I’ve been spending some time around the area in which I grew up lately due to some unfortunate family events. On my way back to Syracuse one of those evenings, I was passing by a local pizzeria whose pizzas were a staple of my youth. It had probably been more than a decade since I’d tried their pizza, so I decided to give it a go.
It’s a given that people tend to romanticize the past: the good old days, they don’t make ‘em like they used to, Grandma’s [insert dish] was the best ever, etc. Fear not, you won’t be hearing any of that here. I never particularly cared for the pizza from this very popular location and perhaps that’s what instilled me with the desire to always be seeking a better slice. I know many people from home swear by their pizza, and think it’s nothing short of wonderful but no, not I.

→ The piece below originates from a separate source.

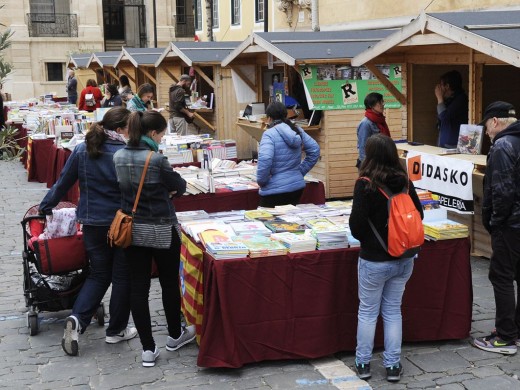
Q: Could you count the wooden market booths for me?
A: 6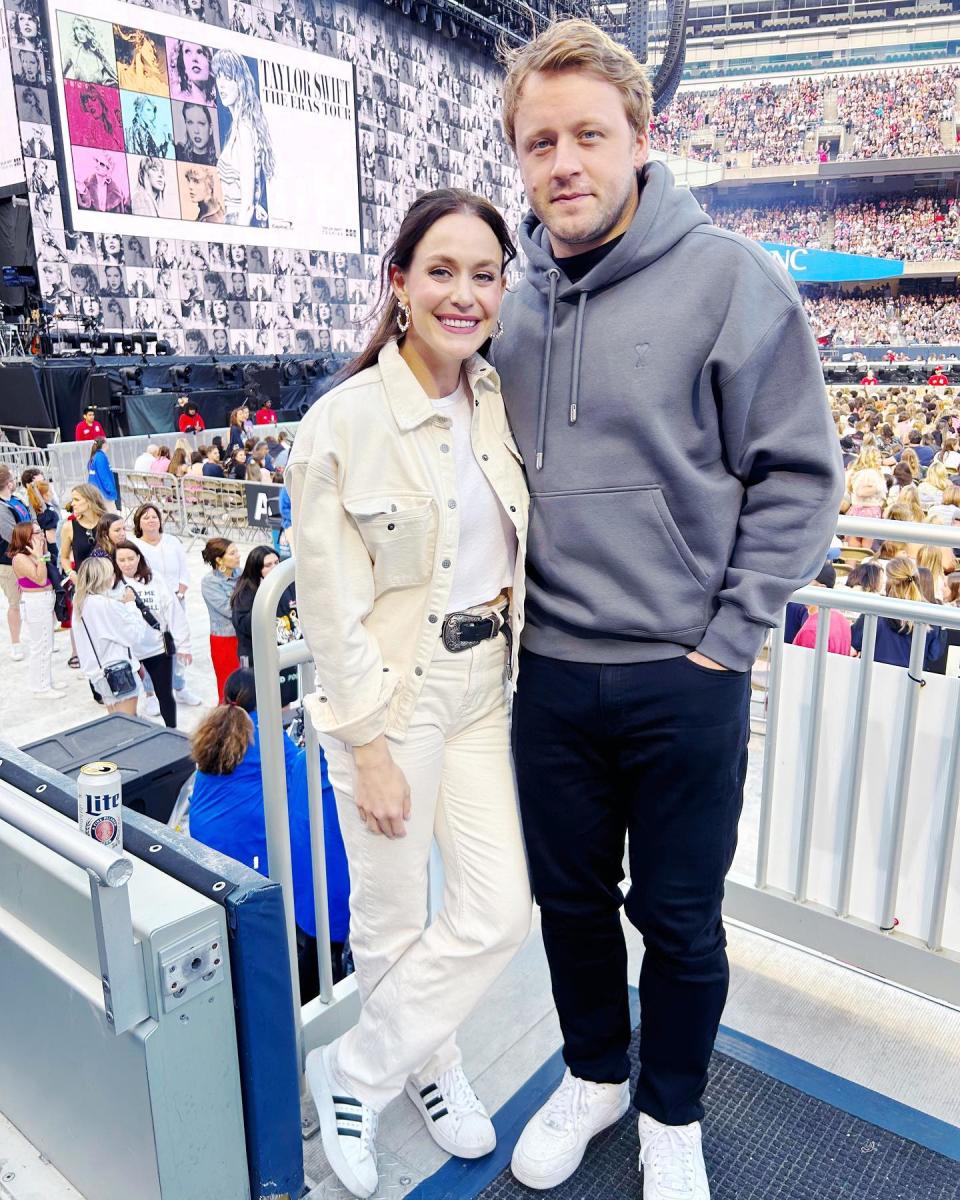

Oh, for the love of… OK, listen, we’ve discussed this before. I have my issues with the “Syracuse-Style” cross-cut pizza, but the square-cut pizza is truly a pizza abomination. What you have here is sixteen pieces of pizza. Eight of those pieces actually resume a normal slice of pizza in terms of crust-to-body ratio. Four of the remaining pieces are roughly 50% crust with about one bite’s worth of cheese and sauce. The final four pieces are the center four which have no outer crust for gripping and, essentially, are a mess of sauce, cheese and soggy crust. It is nigh-impossible to eat these without making an utter mess of your hands and face. When I was a kid, my preferred way of handling one of these pieces was to fold it in half or even wad it into a pizza ball and just shovel it in. Classy, no?
So what this creates here is a caste system for pizza slices. You’ve got the eight pieces with their crust and their cheese, which are clearly the upper ruling class. These are the pieces that everyone wants. If you’re either unlucky or slow, you’ve got to decide between the all-body/no-crust pieces in the middle or the those ridiculous hunks of crust with a dash of actual pizza in the corners. Obviously, the four center pieces are the second-tier options, leaving the corners as the red-headed step-children of the cross-cut pizza. Seriously, look at this sad, pathetic thing:
These are the pieces you give to your least favorite kid. Pizza is supposed to be about equality, about friendship! Piece #1 should be just as awesome as Piece #8. The square-cut system promotes greed, jealousy, fights among friends, crying children… it’s not good. Oh, and that’s not even the last of it.
There you have it. While the wonderful, amazing, perfect triangle slice tapers away the further it gets from the crust, the evil, terrible, unholy square-cut piece remains at the same width from end-to-end. Thus, the toppings will cause the poor under-supported slice to wither and fold under its own weight. That is just terrible pizza engineering. For shame.
Now, if this were the greatest tasting pizza on the planet, it could be cut into the shape of Hitler’s face for all I care and I wouldn’t grumble (much). Alas, after all these years, I still think that it is a very average tasting pizza; a 3.0 out of 5.0 score would be pushing it. If I’m hungry and I eat it, it’ll solve my hunger problem, but that’s about it. I wouldn’t go searching this pizza out again, there are just too many other places to get a good slice of pizza in the area. If the Pizza Geek ever finds himself out that way, I’d certainly like to know his thoughts.
I’ve not mentioned the name of this franchise as they are a local chain and I’m not interested in bad-mouthing them and possibly damaging their business. However, the tale of the unfixable wrongness of the square-cut pizza needs to be told. Triangle slices for life!